OHDSI / DatabaseConnector

An R package for connecting to databases using JDBC.
http://ohdsi.github.io/DatabaseConnector/
54 stars 79 forks source link

BigQuery connection string helper functions #171

Open azimov opened 2 years ago

azimov commented 2 years ago

Creating BigQuery connection strings appears to be an important issue for users, ideally this should be completed using createConnectionDetails where possible, utilizing the extraSettings parameter.

@jdposada has created this custom package that includes a connection string building utility function.
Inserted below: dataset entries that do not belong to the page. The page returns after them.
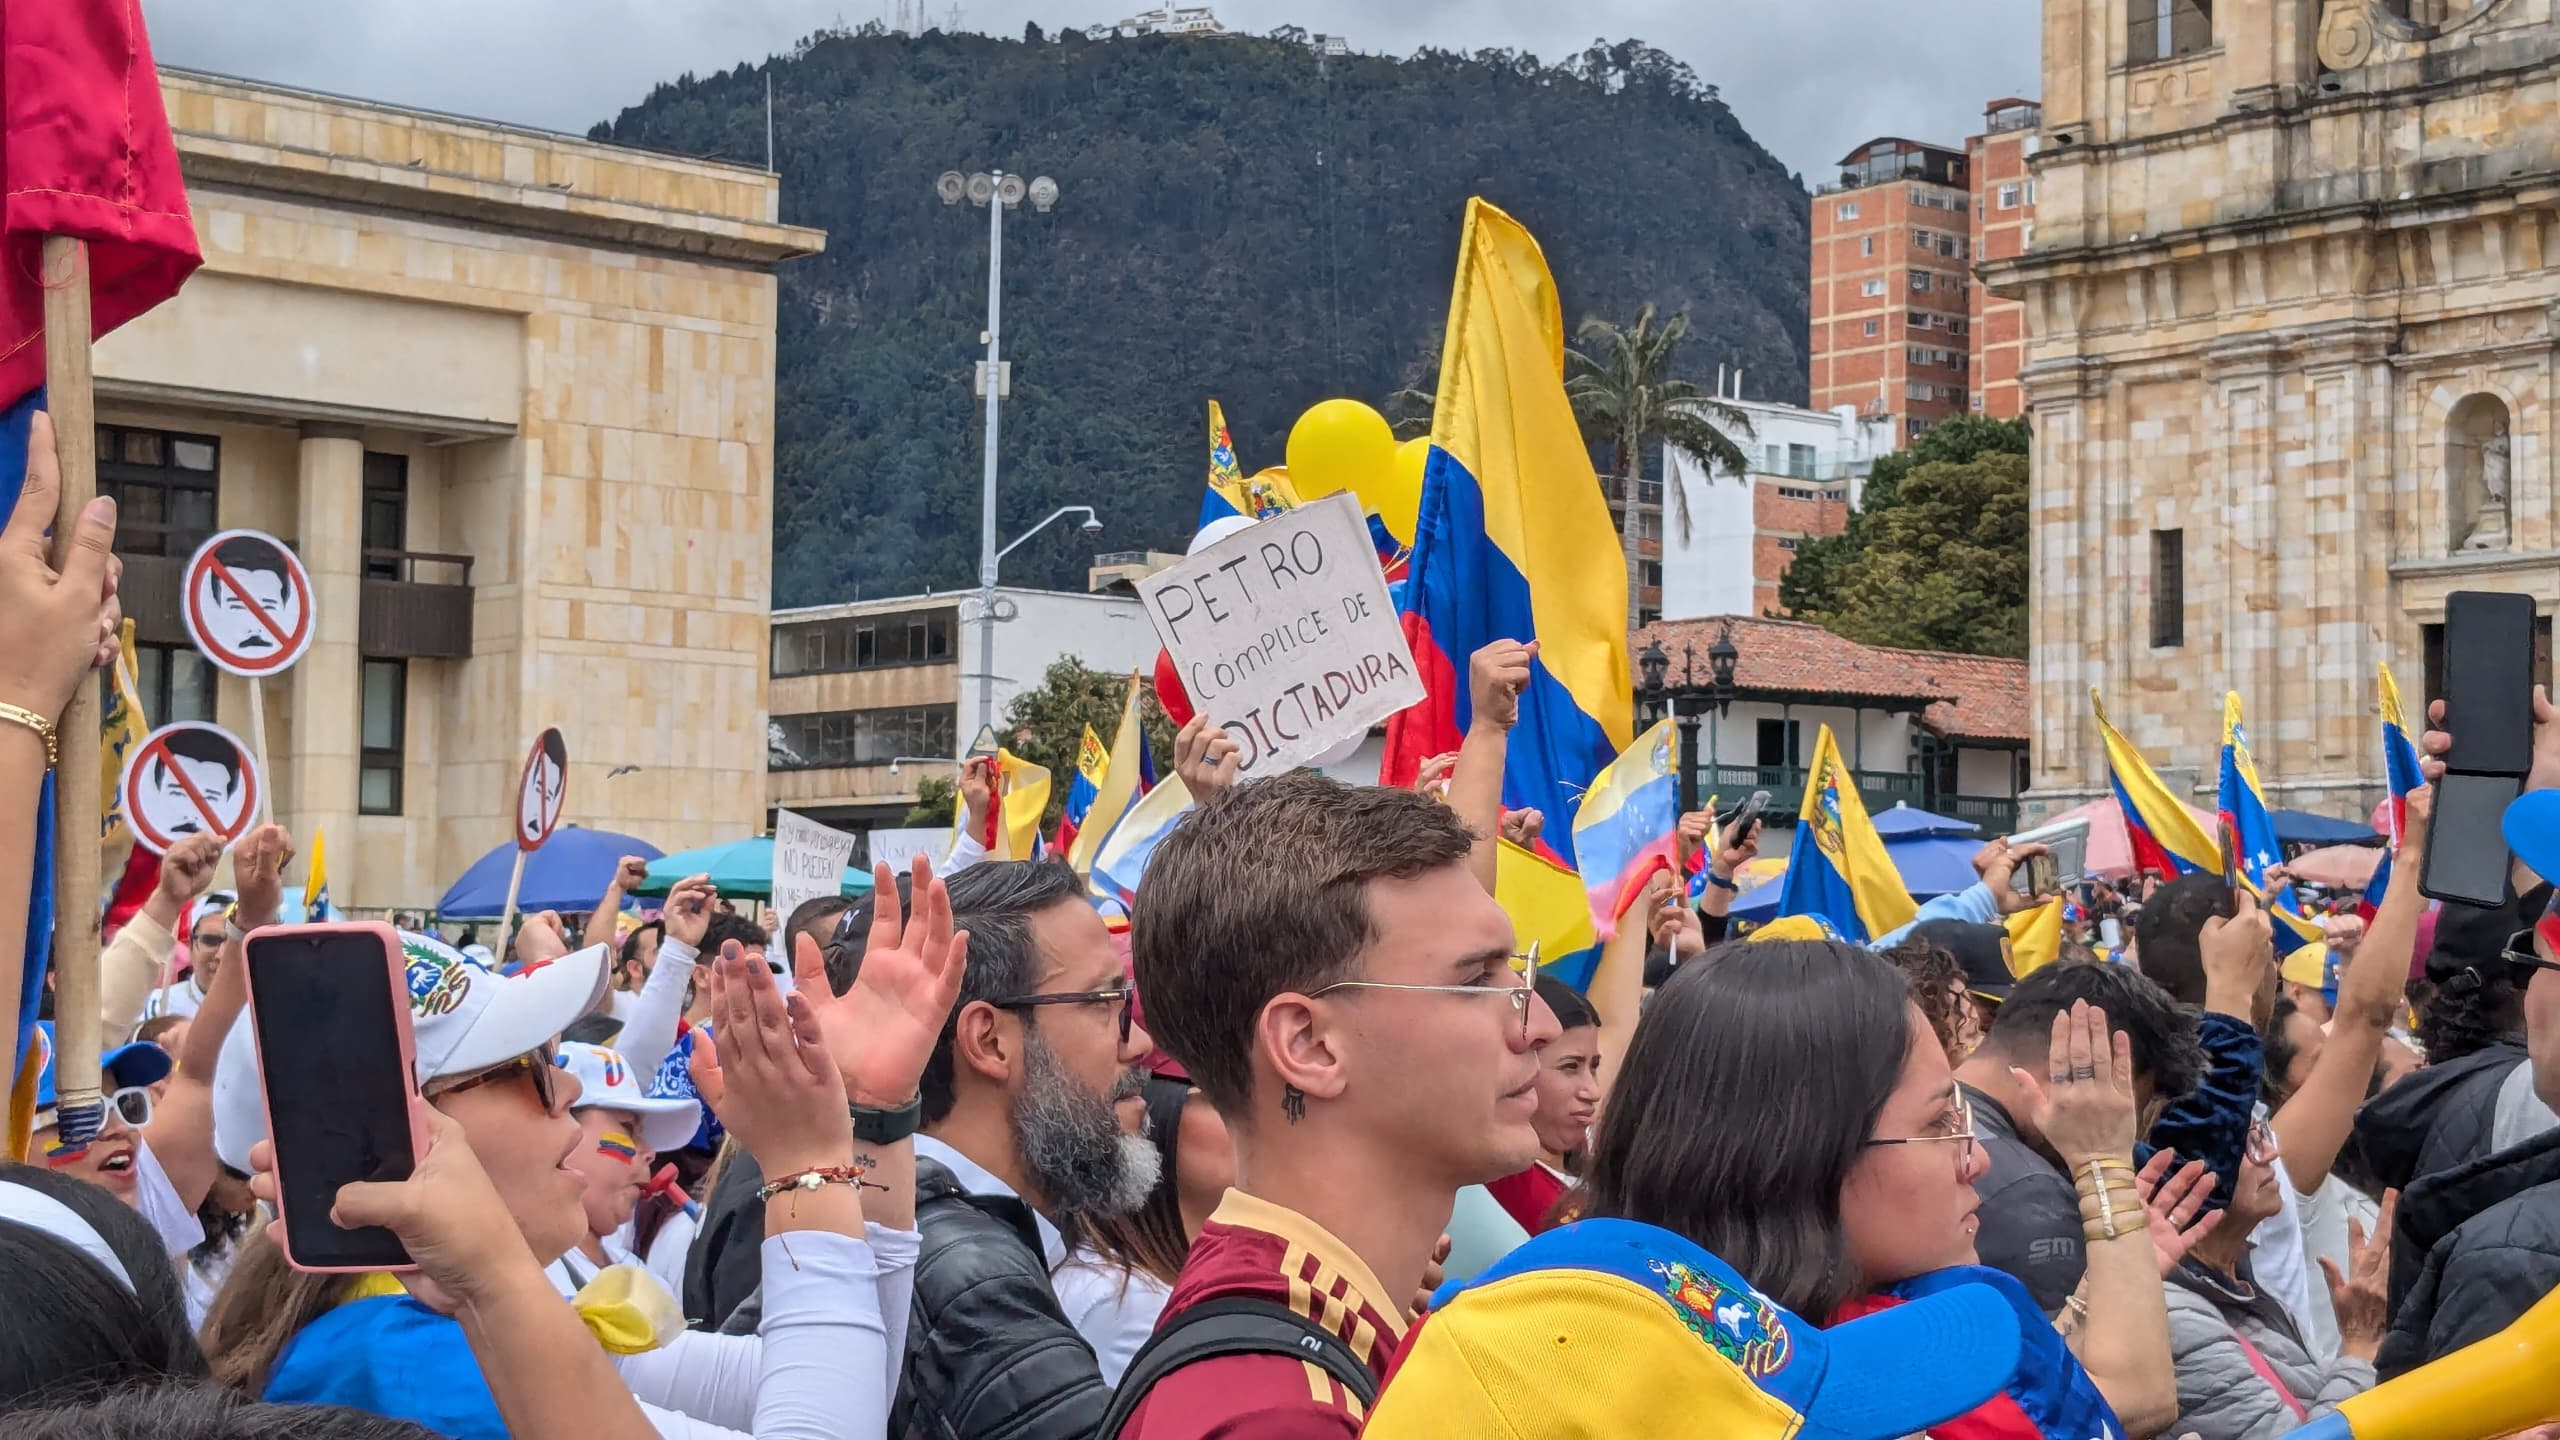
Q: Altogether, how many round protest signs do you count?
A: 3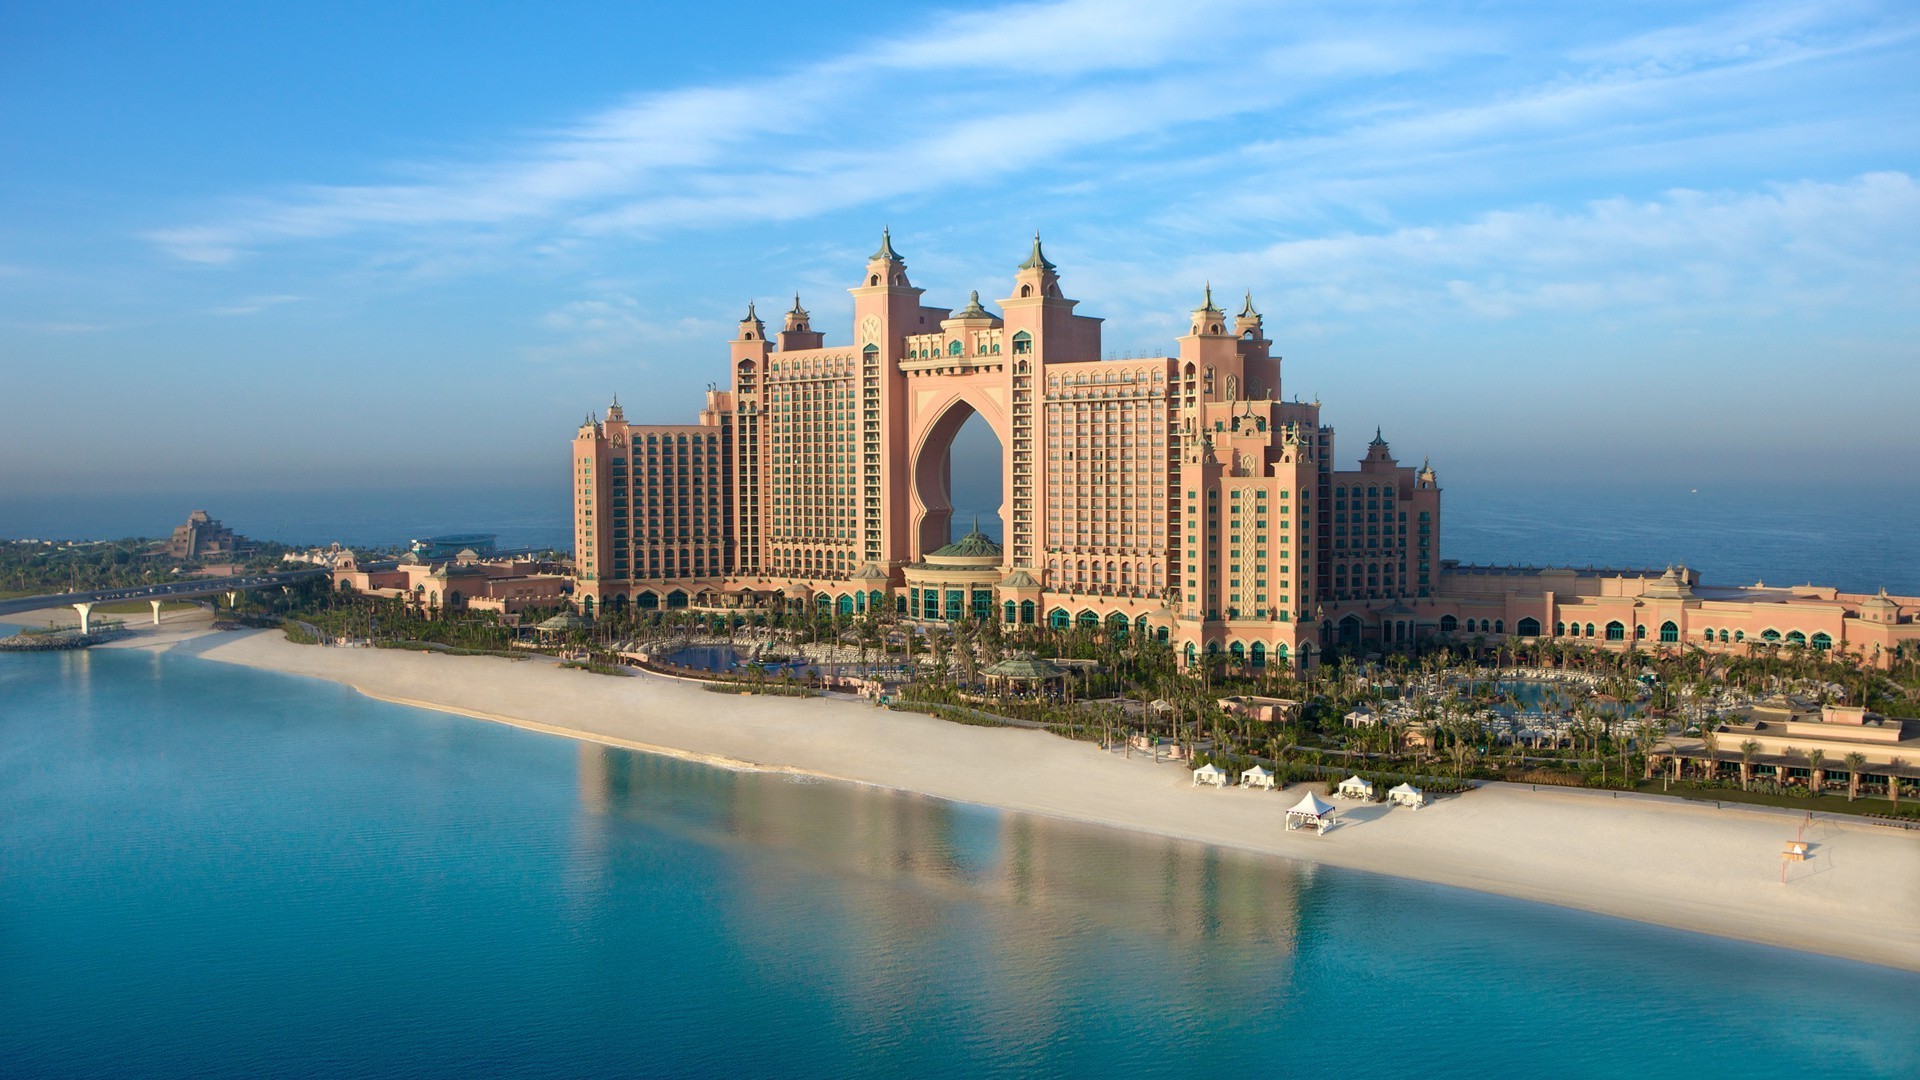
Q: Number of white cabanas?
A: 5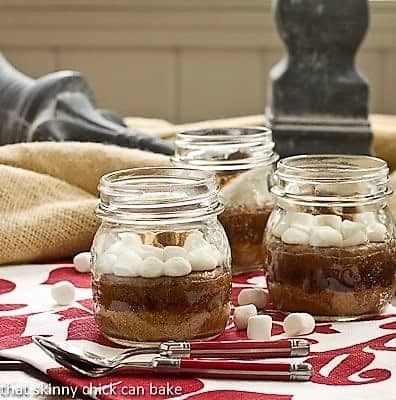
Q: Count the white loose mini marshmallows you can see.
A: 6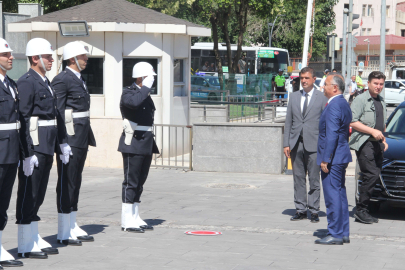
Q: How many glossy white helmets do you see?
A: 4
Perhaps this could be included in the createConnectionDetails function by adding an additional call along these lines:

createConnectionDetails <- function(function(dbms,
                                    user = NULL,
                                    password = NULL,
                                    server = NULL,
                                    port = NULL,
                                    extraSettings = NULL,
                                    oracleDriver = "thin",
                                    connectionString = NULL,
                                    pathToDriver = Sys.getenv("DATABASECONNECTOR_JAR_FOLDER"), 
                                    ...) {) {

    ...

    if (is.null(connectionString) & dbms == "bigquery") {
         result$connectionString <- createBigQueryConnectionString(...)
    }
}

createBigQueryConnectionString <- function (**requiredAndOptionalBqParams**) {
    #return connection string
}
schuemie commented 2 years ago

We may want to think about giving each DBMS its own createConnectionDetails function, with arguments specific to that DBMS? So createConnectionDetailsBigQuery(), createConnectionDetailsSqlServer(), etc.. Looping in @ablack3 , who is working on some separation of the code for the different DBMSs.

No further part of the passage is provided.